Records for processing:
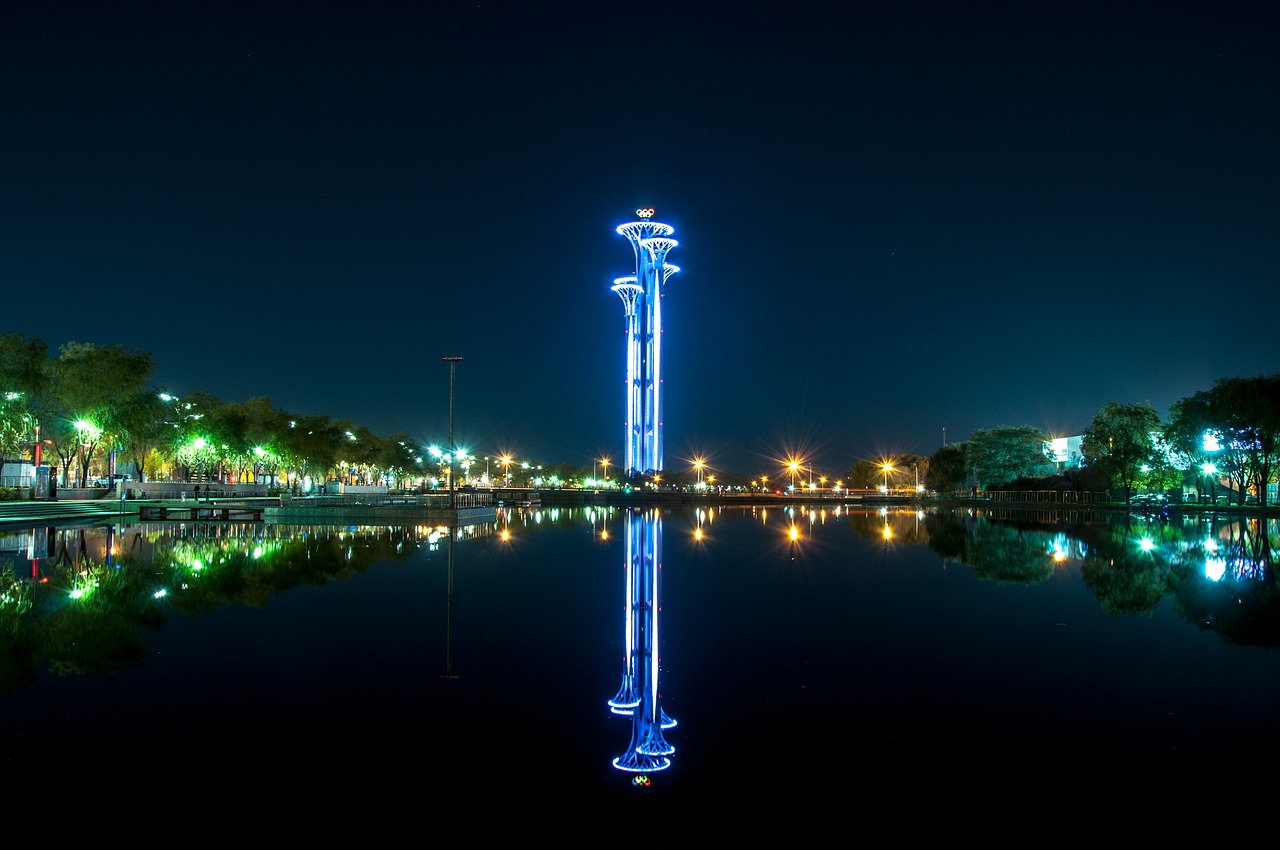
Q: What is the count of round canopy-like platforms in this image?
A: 5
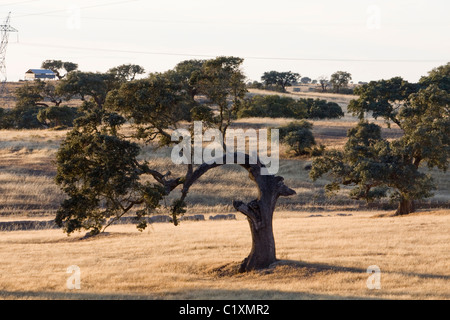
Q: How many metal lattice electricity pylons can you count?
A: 1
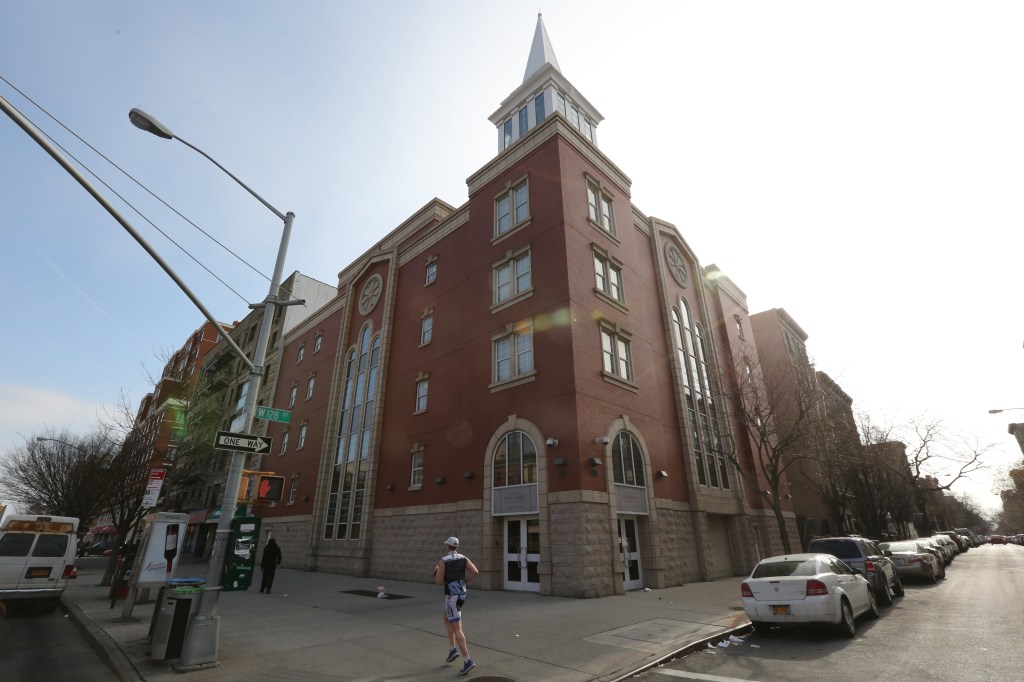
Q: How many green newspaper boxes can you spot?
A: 1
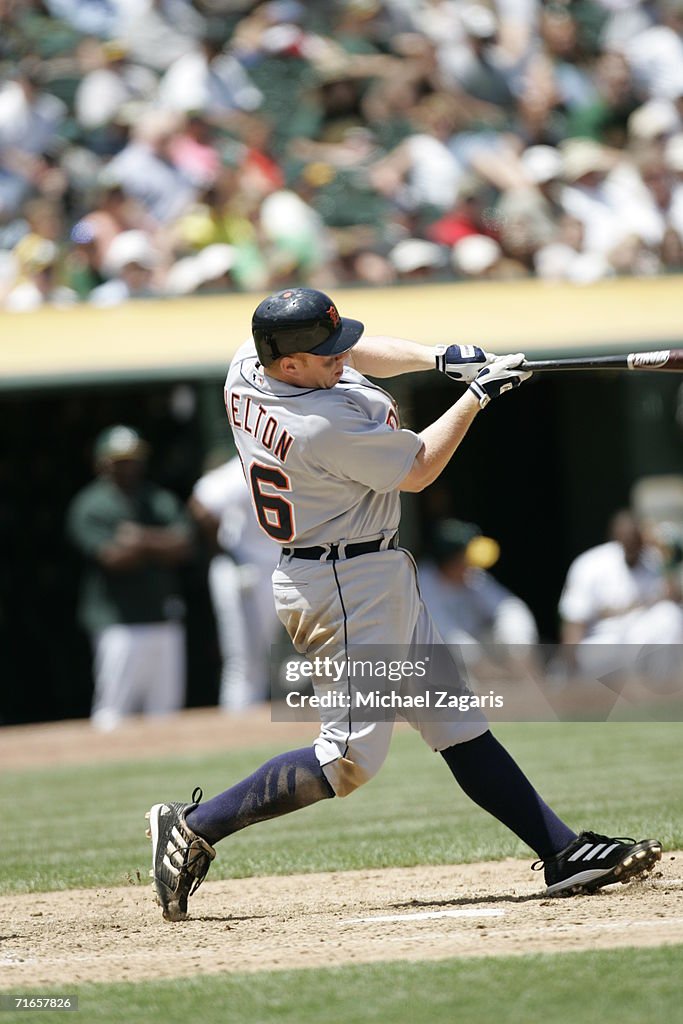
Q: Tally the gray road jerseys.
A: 1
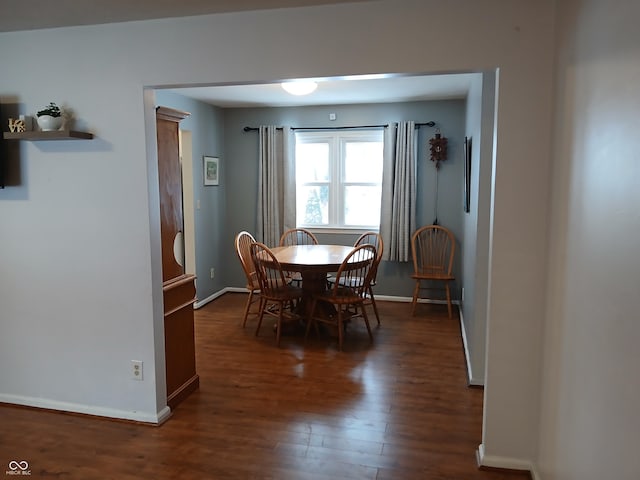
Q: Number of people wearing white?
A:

Exercise goal: Pull every line containing "many" from the material above.

Written reply:
Q: How many metal lattice electricity pylons can you count?
Q: How many green newspaper boxes can you spot?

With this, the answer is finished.